June 27, 2019
High blood pressure during the first trimester of pregnancy, or an increase in blood pressure between the first and second trimesters, is linked to higher risk for gestational hypertension and preeclampsia, a study indicates.
Both conditions heighten the risk for maternal stroke as well as for premature birth, stillbirth, and low birthweight. Preeclampsia also increases the mother's risk for life-threatening seizures, the authors write.
"We compared the frequency of hypertensive disorders of pregnancy, including preeclampsia and gestational hypertension, among women based on ACC/AHA [American College of Cardiology/American Heart Association] blood pressure category at a first trimester study visit and blood pressure trajectory between study visits in the first and second trimesters," they explain.
The findings by Alisse Hauspurg, MD, with the Magee-Womens Research Institute at University of Pittsburgh School of Medicine in Pennsylvania, and colleagues suggest that this study may identify otherwise "low-risk" women who may be at risk for a hypertensive disorder of pregnancy (HDP).
The study was published online June 27 in the American Journal of Obstetrics and Gynecology.
In 2017, the ACC/AHA recategorized blood pressure levels and lowered the threshold for a diagnosis of chronic hypertension. Hauspurg and colleagues wanted to study the new guidelines' relevance for pregnant women.
"Considering that the prevalence of pre-gestational hypertension has been projected to double in women newly-designated as having hypertension based on the new ACC/AHA guidelines, understanding risk in this group is particularly relevant for clinicians," the authors write.
Among women who had elevated blood pressure in the first trimester (120/80 to 129/80 mmHg), 30.3% developed an HDP, which represents a 42% higher risk than for women with normal blood pressure. Of women with stage 1 hypertension (130/80 to 130/89 mmHg), 37.8% developed an HDP, a risk 80% higher than that of women with normal blood pressure. Stage 1 hypertension was linked with more than 2.5 times the risk for preeclampsia with severe features (adjusted relative risk, 3.48; 95% confidence interval, 1.38 – 8.74).

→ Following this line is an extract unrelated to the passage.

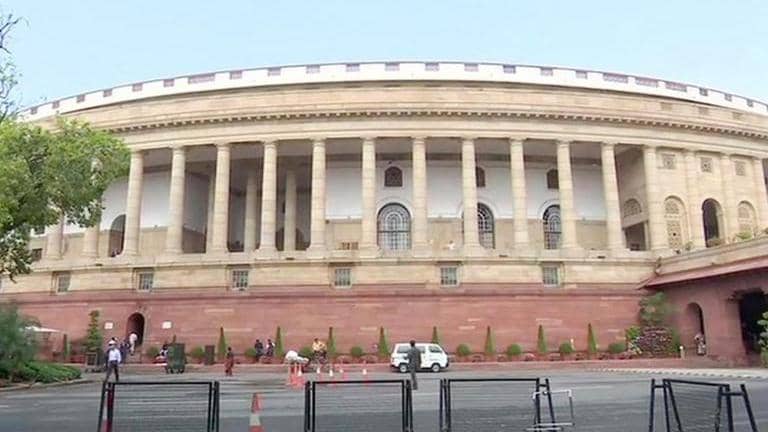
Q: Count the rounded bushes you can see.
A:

An increase in blood pressure between the first and second trimesters also raised the risk for a hypertensive disorder. Even for women whose blood pressure was normal during the first trimester, an increase in systolic blood pressure during in the second trimester raised the risk for a hypertensive disorder by 41% compared with women whose systolic pressure went down during that period. If the diastolic pressure went up, the risk was 23% higher compared with those whose diastolic pressure decreased during that time.
The researchers used data from the Nulliparous Pregnancy Outcomes Study: Monitoring Mothers-to-Be cohort, a prospective observational study of women who had not previously given birth and who had single pregnancies at eight clinical sites between 2010 and 2014. The 8899 women who were included had no known history of prepregnancy hypertension or diabetes.
The authors hope the study will spur further research in hypertension among pregnant women.
"Further study to identify the efficacy of additional surveillance and potential risk-reducing interventions, such as low-dose aspirin, is needed in this population," they write.
The study was funded by the Eunice Kennedy Shriver National Institute of Child Health and Human Development, part of the National Institutes of Health. The authors have disclosed no relevant financial relationships.